The Mark of Athena (The Heroes of Olympus 3) - Page 18

“When we were talking to Nemesis,” Hazel said uneasily, “your hands…I saw flames. ”

“Yeah,” he said. “It’s a Hephaestus power. Usually I can keep it under control. ”

“Oh. ” She put one hand protectively on her denim shirt, like she was about to say the Pledge of Allegiance. Leo got the feeling she wanted to back away from him, but the boulder was too small.

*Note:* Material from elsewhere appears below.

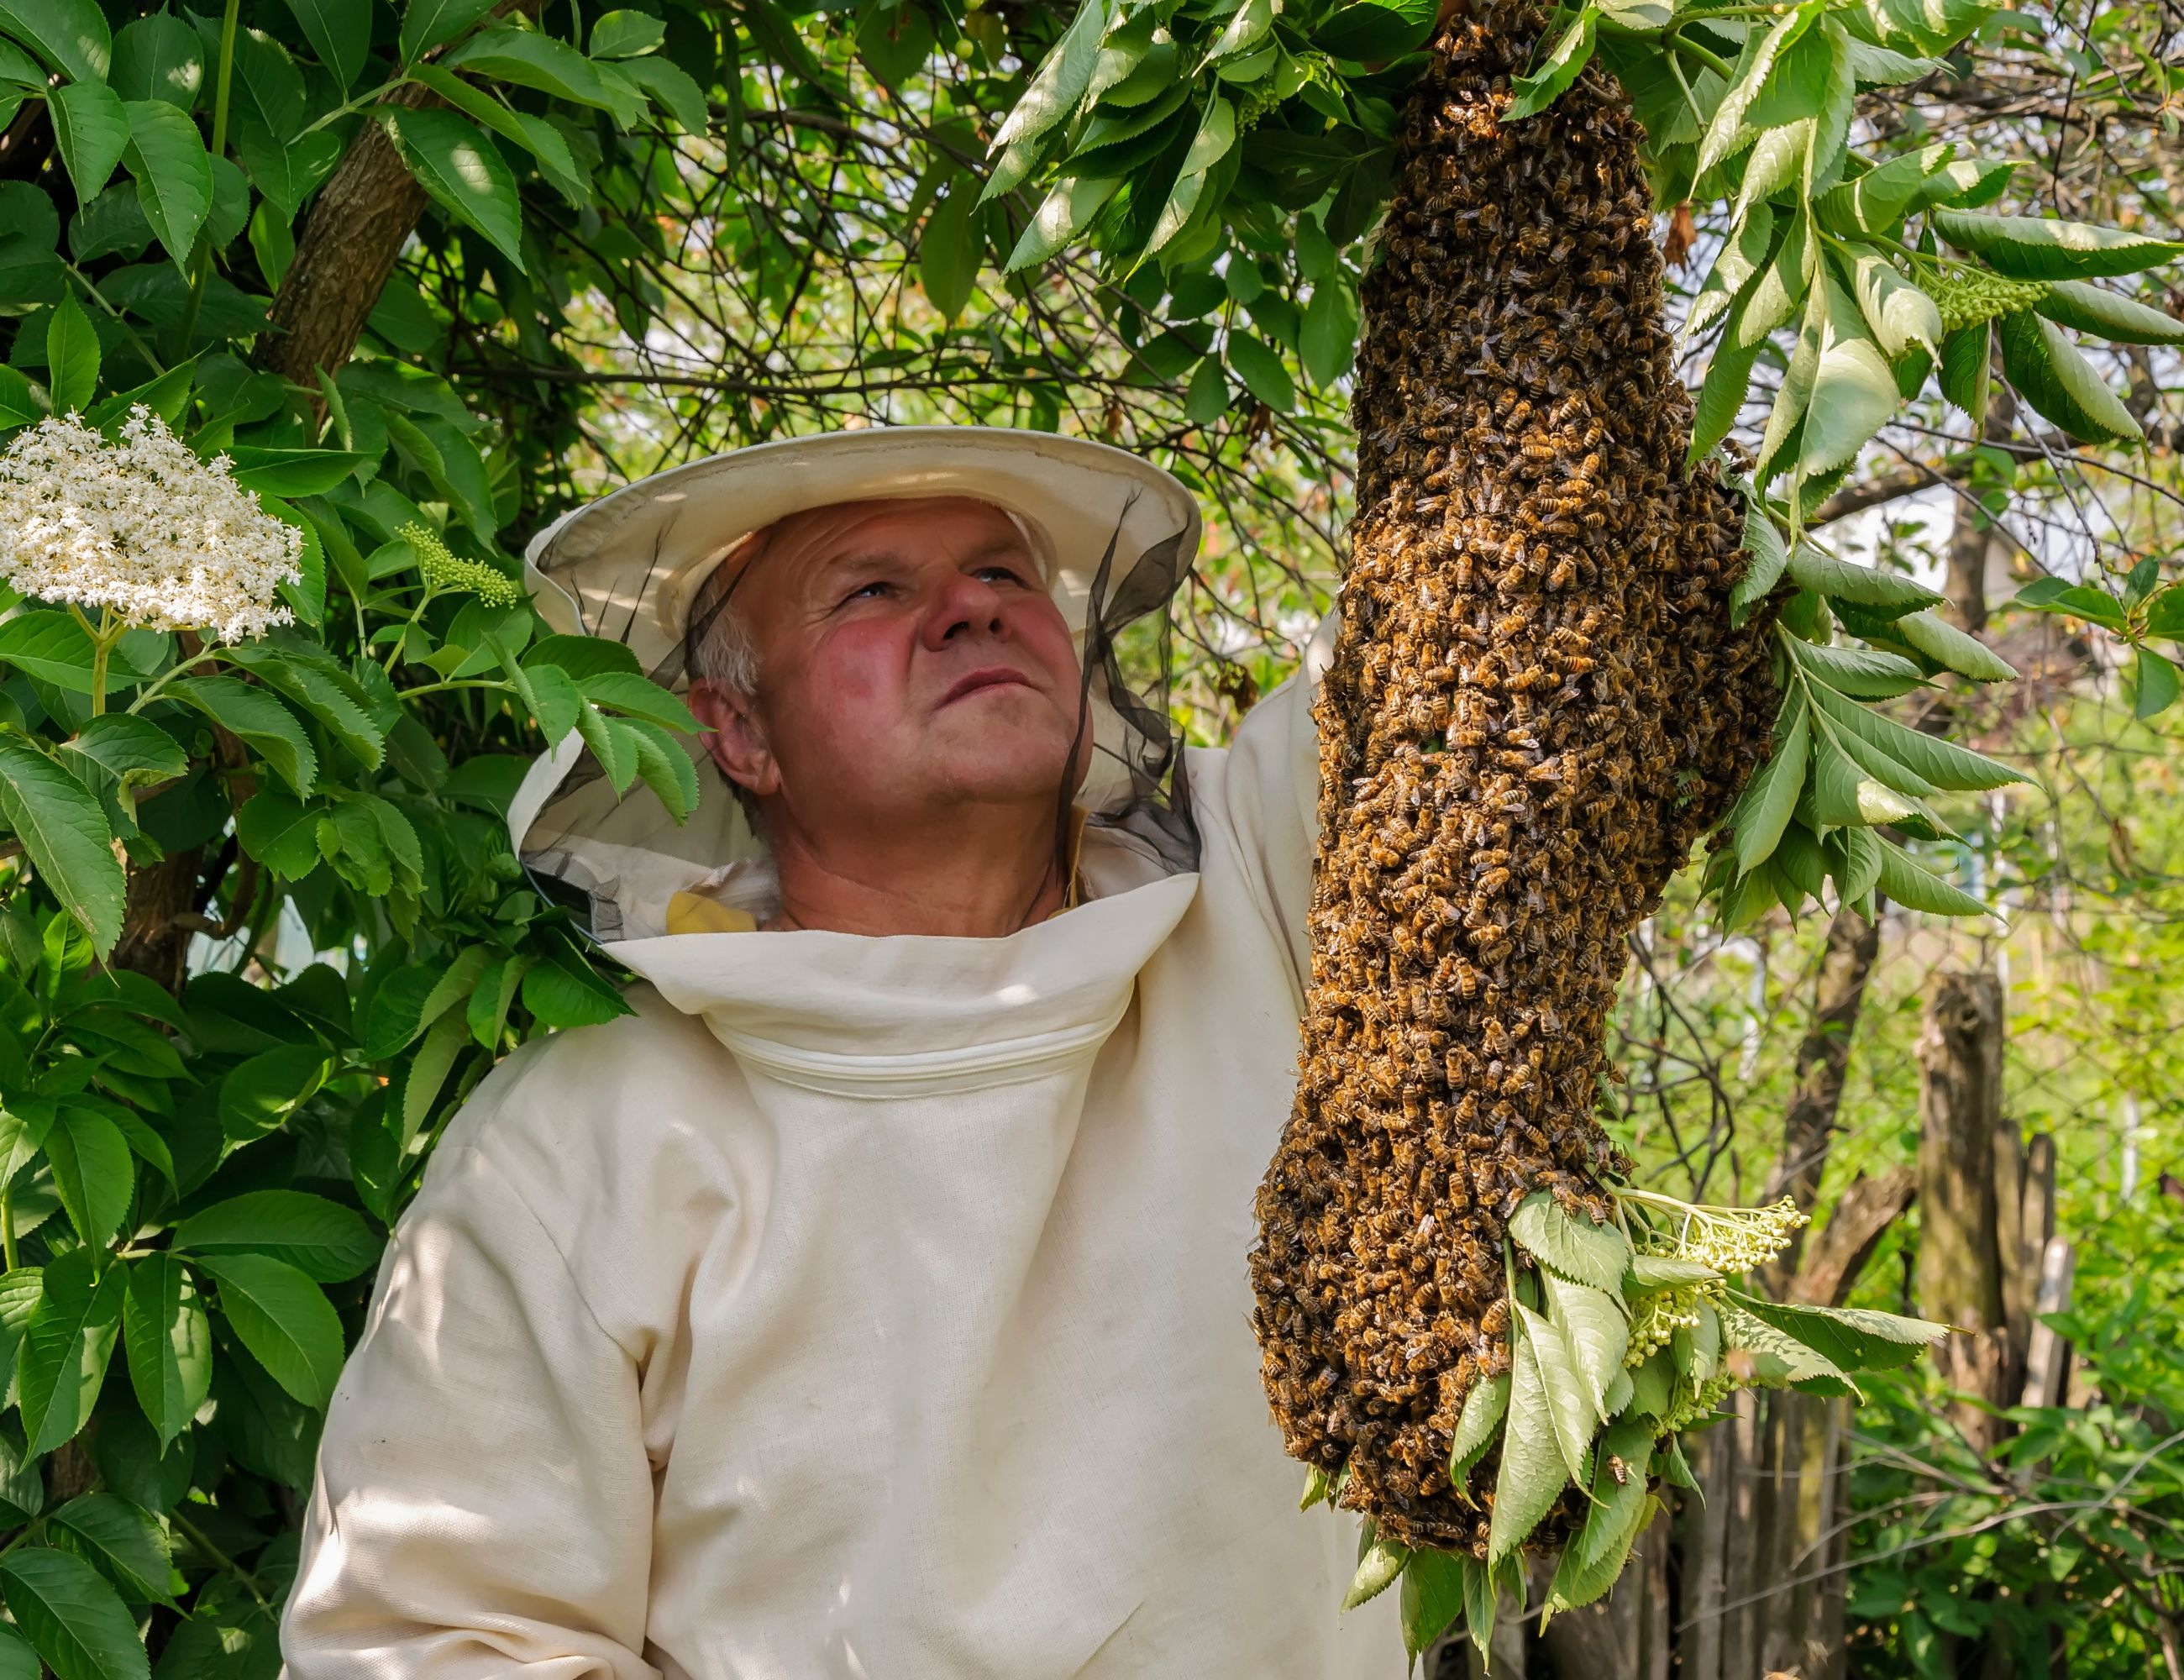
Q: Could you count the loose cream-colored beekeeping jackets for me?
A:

Great, he thought. Another person who thinks I’m a scary freak.

He gazed across the island. The opposite shore was only a few hundred yards away. Between here and there were dunes and clumps of boulders, but nothing that looked like a reflecting pool.

You will always be the outsider, Nemesis had told him, the seventh wheel. You will not find a place among your brethren.

She might as well have poured acid in his ears. Leo didn’t need anybody to tell him he was odd man out. He’d spent months alone in Bunker 9 at Camp Half-Blood, working on his ship while his friends trained together and shared meals and played capture-the-flag for fun and prizes. Even his two best friends, Piper and Jason, often treated him like an outsider. Since they’d started dating, their idea of “quality time” didn’t include Leo. His only other friend, Festus the dragon, had been reduced to a figurehead when his control disk had gotten destroyed on their last adventure. Leo didn’t have the technical skill to repair it.

The seventh wheel. Leo had heard of a fifth wheel—an extra, useless piece of equipment. He figured a seventh wheel was worse.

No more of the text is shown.